Before getting Nofence
The role of animal behaviour in virtual fencing
The role of animal behavior in virtual fencing
Nofence was designed around the natural instincts of herd animals. Our grazing technology is unique in that it works with, not against, animal behaviour.
A herd's instinct is to stay together. This is what makes Nofence work, but it also means that uncollared livestock can make the system less effective. This is why every adult in the herd needs a collar.
Livestock without collars can cross the virtual boundary freely. When they do, the rest of the herd will try to follow, even if it means ignoring audio warnings and pulses. This puts more stress on the collared livestock, not less.
What about collaring only the dominant livestock?
This doesn't work the way you might expect. If the leaders stay within the boundary, the hierarchy shifts and new leaders emerge from the uncollared livestock. If the leaders cross the boundary to maintain dominance, the herd follows them out. Either way, the virtual fence loses its effect.
Natural herd behaviours show that when one animal crosses the boundary, its instinct is to return back to the herd. In larger groups, this pull becomes stronger. In smaller groups, the other livestock may follow the single escapee instead of staying within their boundary. For this reason, the Nofence system is designed for herds of 5 to 200+ head.
Larger groups of livestock also learn the system more quickly. They learn both from their own interactions with the boundary, and from observing and following other members of the herd. This shared learning is one of the reasons Nofence becomes more effective as herd size increases.

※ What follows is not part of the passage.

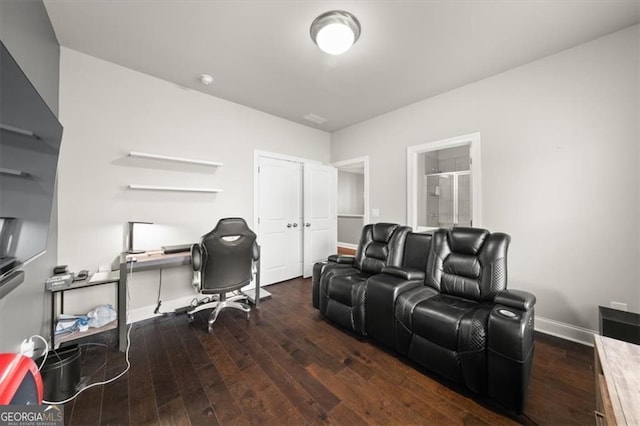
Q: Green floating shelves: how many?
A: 0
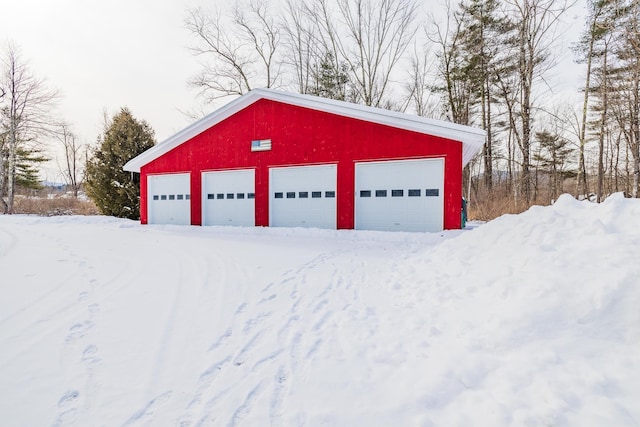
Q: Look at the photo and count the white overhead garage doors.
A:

For animal welfare reasons, we require a minimum of five collared adults per herd.
While at foot, they'll generally stay with their mothers and don't need their own collar. Therefore, we don't have a collar sized for young livestock.
Young animals become ready for a collar when they have reached a certain physical size (especially for smaller breeds) and when they are mentally mature enough to learn the system. Most young livestock that have followed their mothers already understand how it works.